No one knows what the Mayans thought would happen, thanks to ignorant bigots similar to those posting here now, who destroyed all but a tiny fragment of the Mayan intellectual legacy as “the work of the devil”. Things haven’t changed much since the Inquisition, only the jargon, the robes of the inquisitors, and the method of suppression of unorthodox thought.
But how ironic to find this smug, know-it-all attitude here, in a community of self-proclaimed “skeptics”.
Shame!
Watts Up With That? (obligatory snort)
You will find “watts up” when 12/21/12 comes, and your race is wiped off the earth for not faithfully cleaning the litter box of your masters! Mayans, shmayans!
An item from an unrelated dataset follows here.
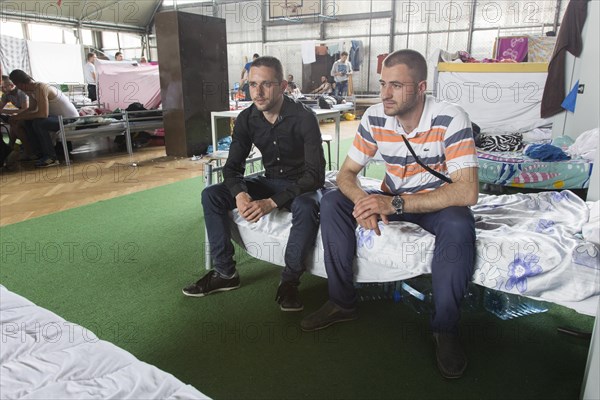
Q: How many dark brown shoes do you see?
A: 2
Mrow!
As Charles MacKay so aptly expressed it:
“Men, it has been well said, think in herds; it will be seen that they go
mad in herds, while they only recover their senses slowly, and one by one.”
(From “Extraordinary Popular Delusions and the Madness of Crowds”).
Y’know, a new chapter needs to be written for that book. Perhaps it should
be crowd-sourced from WUWT. “Catastrophic Anthropogenic Global Warming”
aka “Climate Change” is most certainly the 20th century’s madness.
Why should i believe a Mayan prediction when they couldn’t even predict their own end?
Good post, making interesting connections. There’s a large literature on millennarianism, to give it its technical name, derived from the historical record of widespread popular beliefs in Europe that the world would end (with following rapture / kingdom of heaven on Earth) in the years before 1000 CE (AD). It would be an interesting study to compare various other ‘end of the world’ systems of belief that have come and gone over the centuries with current climate alarmism. Don’t know if I have the time or knowledge to do it myself, but maybe someone does.
Aikimox says:
December 18, 2012 at 3:12 pm
Regarding the global warming stuff, – We ARE facing a real threat and it won’t take hundreds of years till it hits us hard…
OK, if you are so sure, give us a prediction of when; with your evidence.
Or is this just another religious belief?